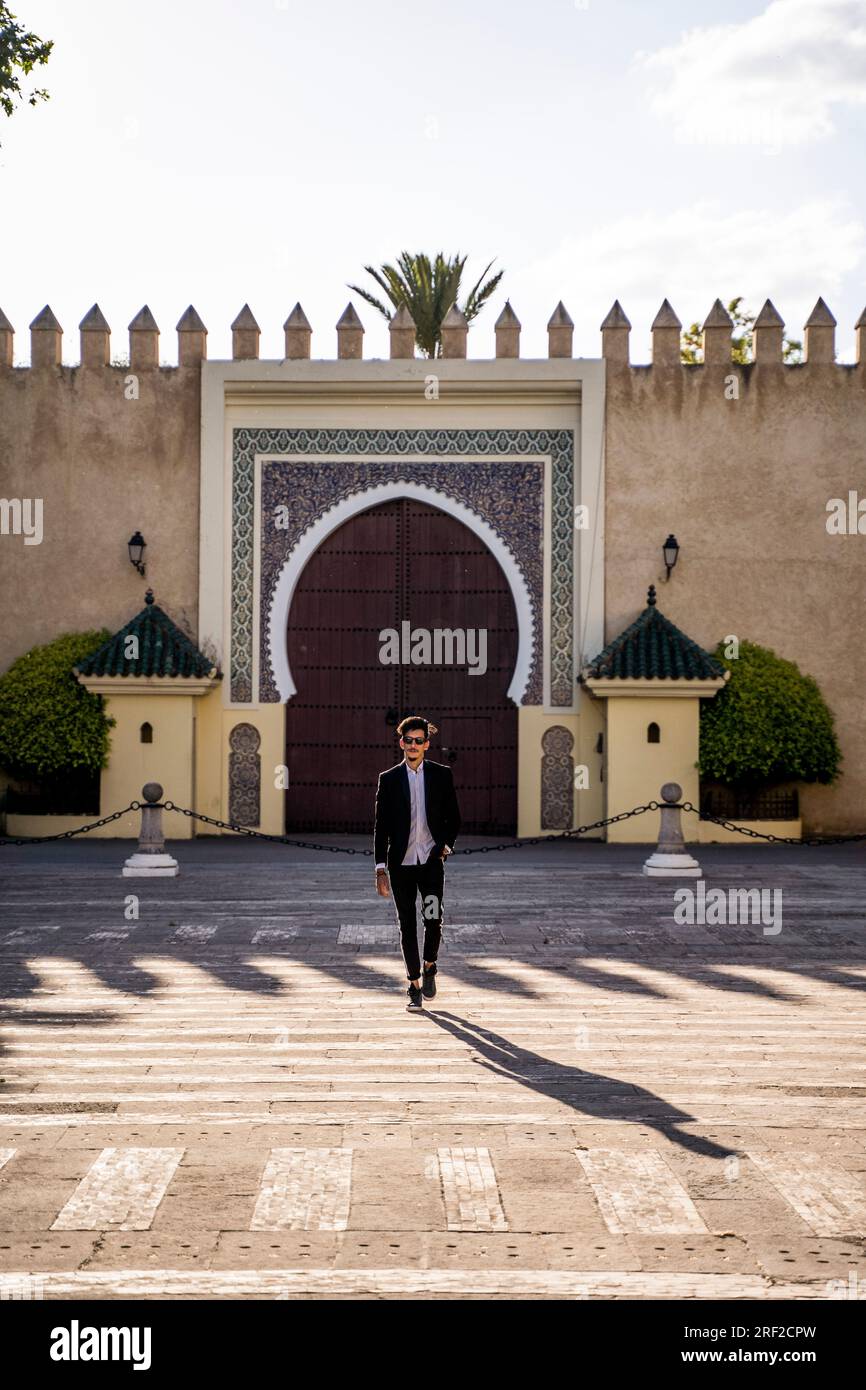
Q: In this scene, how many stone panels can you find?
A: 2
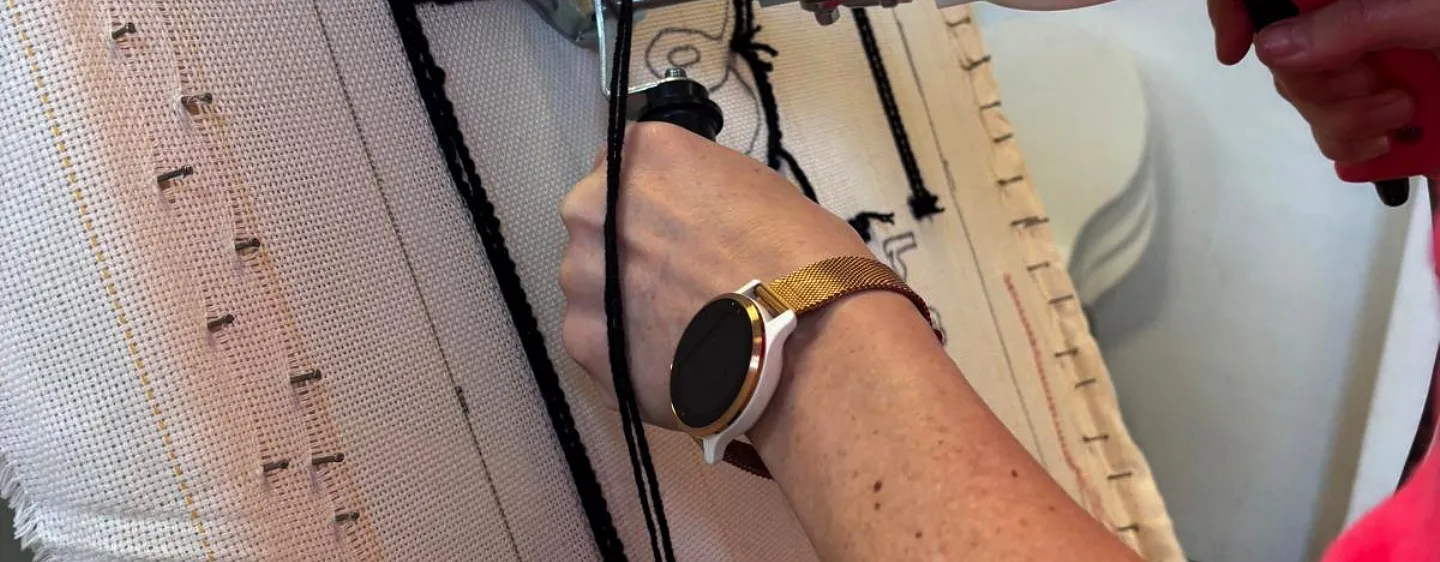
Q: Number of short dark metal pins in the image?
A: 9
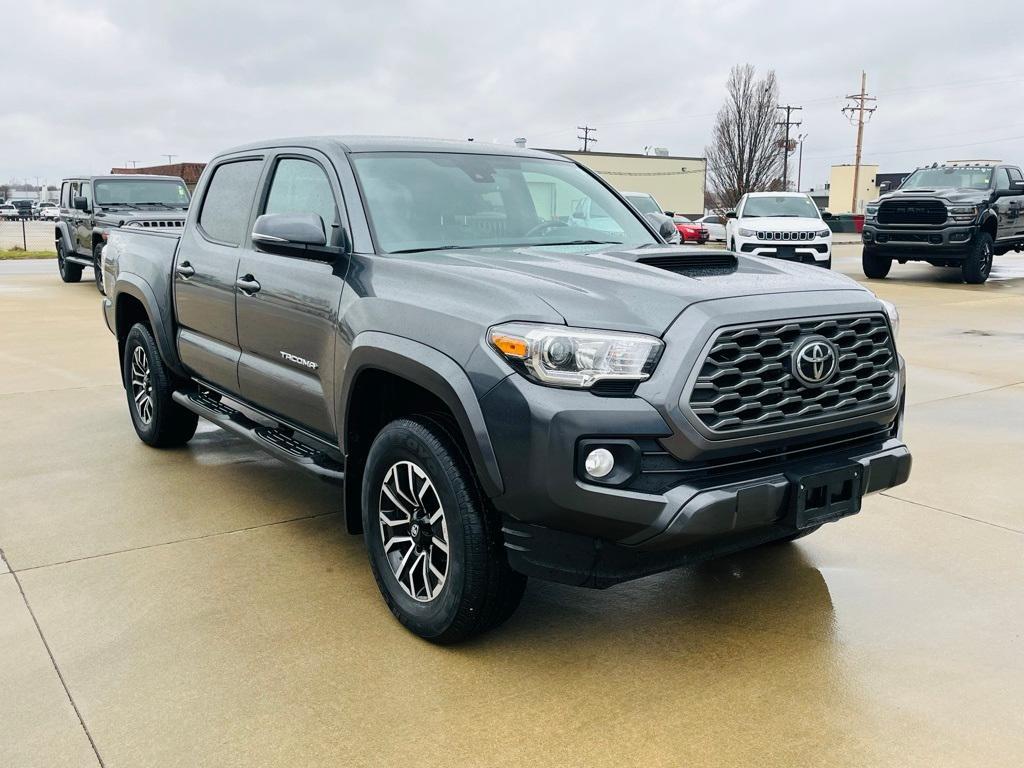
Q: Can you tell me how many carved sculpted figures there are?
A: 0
☆ ☆ ☆ ☆ ☆
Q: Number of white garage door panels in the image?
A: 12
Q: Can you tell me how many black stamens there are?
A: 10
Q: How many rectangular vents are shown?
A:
☆ ☆ ☆ ☆ ☆
**Problem description**. Read the listing above, then copy every line that includes the string "many".

**Answer to the exercise**.
Q: In this scene, how many stone panels can you find?
Q: Can you tell me how many carved sculpted figures there are?
Q: Can you tell me how many black stamens there are?
Q: How many rectangular vents are shown?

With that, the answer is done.